The Nelson-Aalen estimator can be used with both complete and right censored data. This function can be accessed from reliability.Nonparametric.NelsonAalen as shown in the examples below.

Inputs:

- failures - an array or list of failure times.
- right_censored - an array or list of right censored failure times. Defaults to None.
- show_plot - True/False. Default is True. Plots the SF.
- print_results - True/False. Default is True. Will display a pandas dataframe of results in the console.
- plot_CI - shades the upper and lower confidence interval
- CI - confidence interval between 0 and 1. Default is 0.95 for 95% CI.
- plot_type - ‘SF’, ‘CDF’, or ‘CHF’. Default is ‘SF’.

Outputs:

- results - dataframe of results
- NA - list of Nelson-Aalen column from results dataframe. This column is the non parametric estimate of the Survival Function (reliability function).
- xvals - the x-values to plot the stepwise plot as seen when show_plot=True
- SF - survival function stepwise values (these differ from the NA values as there are extra values added in to make the plot into a step plot)
- CDF - cumulative distribution function stepwise values
- CHF - cumulative hazard function stepwise values
- SF_lower - survival function stepwise values for lower CI
- SF_upper - survival function stepwise values for upper CI
- CDF_lower - cumulative distribution function stepwise values for lower CI
- CDF_upper - cumulative distribution function stepwise values for upper CI
- CHF_lower - cumulative hazard function stepwise values for lower CI
- CHF_upper - cumulative hazard function stepwise values for upper CI

Other plotting keywords (such as color, label, linestyle, etc.) are accepted and used on the point estimate line. The color of the confidence intervals is matched automatically to the point estimate line, but no other keywords are carried across to the confidence interval plot as it is only a shaded region.

## Example 1¶

In the example below, we will compare the results from the Nelson-Aalen estimator with the results from the Kaplan-Meier estimator and Rank Adjustment estimator.
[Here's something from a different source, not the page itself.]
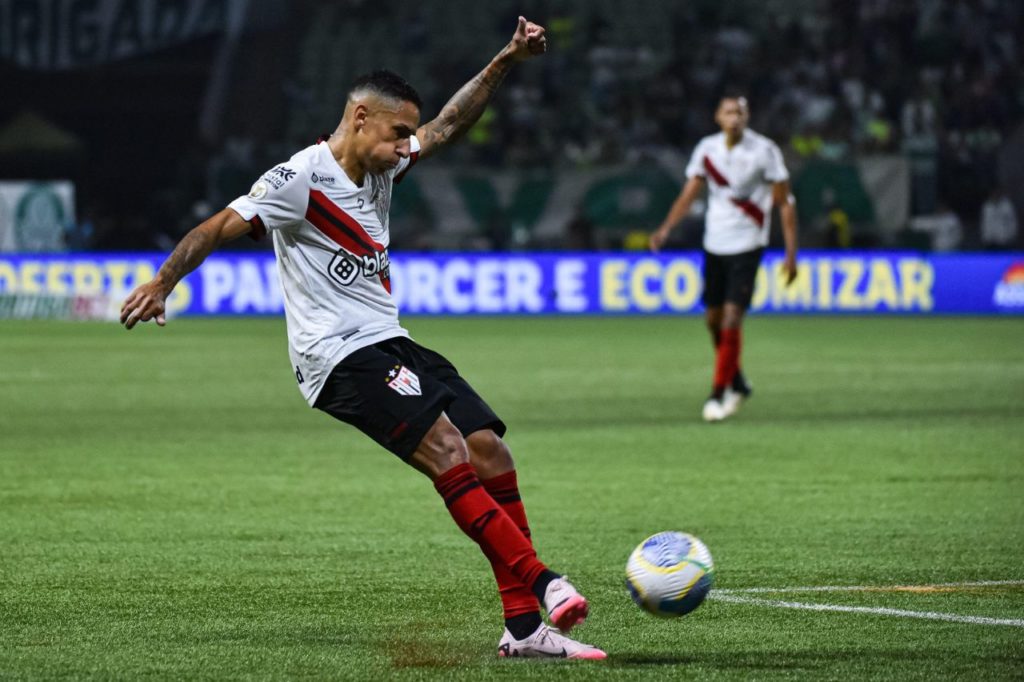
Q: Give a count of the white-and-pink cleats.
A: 2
We will also extract the column of point estimates from the results and print these for each method in a dataframe.

```
from reliability.Nonparametric import KaplanMeier, NelsonAalen, RankAdjustment
import matplotlib.pyplot as plt
import pandas as pd
failures = [5248, 7454, 16890, 17200, 38700, 45000, 49390, 69040, 72280, 131900]
censored = [3961, 4007, 4734, 6054, 7298, 10190, 23060, 27160, 28690, 37100, 40060, 45670, 53000, 67000, 69630, 77350, 78470, 91680, 105700, 106300, 150400]
KM = KaplanMeier(failures=failures, right_censored=censored, label='Kaplan-Meier', print_results=False)
NA = NelsonAalen(failures=failures, right_censored=censored, label='Nelson-Aalen', print_results=False)
RA = RankAdjustment(failures=failures, right_censored=censored, label='Rank Adjustment', print_results=False)
plt.title('Comparison of Kaplan-Meier, Nelson-Aalen, and Rank Adjustment\nwith 95% CI bounds')
plt.legend()
# print a table of the SF estimates for each method
data = {'Kaplan-Meier': KM.KM, 'Nelson-Aalen': NA.NA, 'Rank Adjustment': RA.RA}
df = pd.DataFrame(data, columns=['Kaplan-Meier', 'Nelson-Aalen', 'Rank Adjustment'])
print(df)
plt.show()
'''
Kaplan-Meier Nelson-Aalen Rank Adjustment
0 1.000000 1.000000 1.000000
1 1.000000 1.000000 1.000000
2 1.000000 1.000000 1.000000
3 0.964286 0.964916 0.974412
4 0.964286 0.964916 0.974412
5 0.964286 0.964916 0.974412
6 0.925714 0.927081 0.936568
7 0.925714 0.927081 0.936568
8 0.885466 0.887637 0.897146
9 0.845217 0.848193 0.857724
10 0.845217 0.848193 0.857724
11 0.845217 0.848193 0.857724
12 0.845217 0.848193 0.857724
13 0.845217 0.848193 0.857724
14 0.795499 0.799738 0.809542
15 0.795499 0.799738 0.809542
16 0.742465 0.748161 0.758348
17 0.742465 0.748161 0.758348
18 0.685353 0.692768 0.703498
19 0.685353 0.692768 0.703498
20 0.685353 0.692768 0.703498
21 0.616817 0.626842 0.638675
22 0.616817 0.626842 0.638675
23 0.539715 0.553186 0.566650
24 0.539715 0.553186 0.566650
25 0.539715 0.553186 0.566650
26 0.539715 0.553186 0.566650
27 0.539715 0.553186 0.566650
28 0.539715 0.553186 0.566650
29 0.269858 0.335524 0.374582
30 0.269858 0.335524 0.374582
'''
```

Further examples are provided in the documentation for the Kaplan-Meier estimator as this function is written to work exactly the same way as the Nelson-Aalen estimator.